En résumé, Beyond Good-bye véhicule beaucoup de belles émotions mais a tendance à laisser certains sujets abordés en surface là où ils auraient mérité d’être creusés et approfondis. Cependant, le dernier épisode est particulièrement touchant et éprouvant. On comprend que le lien unissant Saeko et Naruse, ainsi que les autres personnages, va au-delà de ce que le scénario nous a laissé penser, c’est-à-dire une « simple » romance sous forme d’un triangle amoureux atypique. Ils ont tous quelque chose à s’apporter, et veilleront les uns sur les autres face à l’adversité.

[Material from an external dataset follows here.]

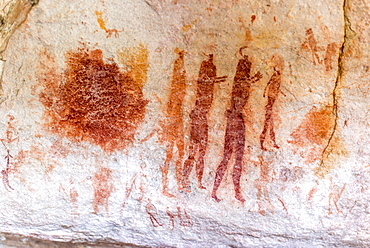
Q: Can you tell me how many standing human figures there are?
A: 4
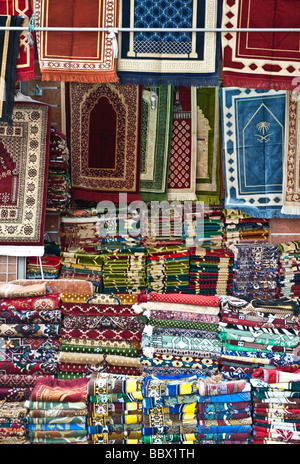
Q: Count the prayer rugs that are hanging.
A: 12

Bonus : des scènes contemplatives et poétiques réussies
L’une des véritables forces dans les dramas japonais est la part belle à l’image, l’esthétisme et aux prises de vue. Celui-ci n’échappe certainement pas à la règle. À l’instar de First Love, l’histoire se passe essentiellement à Hokkaido, mais cette fois du côté de Otaru et de sa campagne. Le spectateur peut admirer d’incroyables paysages champêtres au fil des épisodes, et des saisons. Les scènes de train occupent aussi une place centrale dans la série et ces dernières sont toujours très immersives et réussies. Les spectateurs appréciant les belles images et les beaux paysages seront ravis de découvrir une partie du Japon moins connue grâce à Beyond Good-bye. La série embarque également ces derniers à Hawaï, mais pas dans les images clichées que l’on pourrait s’en faire. À la place, on découvre une plantation de café, et un quotidien simple et convivial mené par toutes les personnes qui y travaillent.
En parlant de café, c’est la toile de fond de la série. Saeko travaille dans le commerce du café, et c’est également par ce biais qu’elle a connu Yusuke, à Hawaï justement. La personne qui veille sur elle, telle son ange gardien, n’est autre que Hiro, le producteur de la plantation de café où tout a commencé. Enfin, le café fait partie des choses que Naruse commence à apprécier suite à sa greffe et sera aussi l’élément qui lui permettra de rencontrer Saeko de manière fortuite. Le café aurait, selon Yusuke, le pouvoir de nous permettre de remarquer de belles choses que l’on n’avait pas vues. C’est une boisson chaleureuse qui apporte du réconfort à tous. Dans le drama, c’est souvent par le biais du café que les tensions s’apaisent ou que des solutions sont apportées. Les scènes autour de la préparation du café sont extrêmement soignées, avec cette place importante à l’esthétisme typique des œuvres japonaises. Même un non-amateur de cette boisson pourrait avoir envie de s’y essayer tant les scènes donnent envie ! Ces scènes réchauffent le cœur et s’adaptent parfaitement à un visionnage hivernal.
Beyond Good-bye aborde le sujet sensible de la vie et la mort par le biais de la greffe, apportant une dimension qui tranche radicalement avec d’autres romances plus banales. Même si l’amour est au centre de l’intrigue, on est loin d’une romance mièvre et superficielle où les thématiques plus dures servent juste de prétexte. L’équilibre est bien géré, et on se concentre surtout sur le chemin que chacun emprunte pour surmonter les épreuves de la vie. Le tout dans des décors magnifiques et avec une furieuse envie de boire un bon café. Un drama à découvrir emmitouflé dans une couverture bien chaude, avec un paquet de mouchoirs à disposition.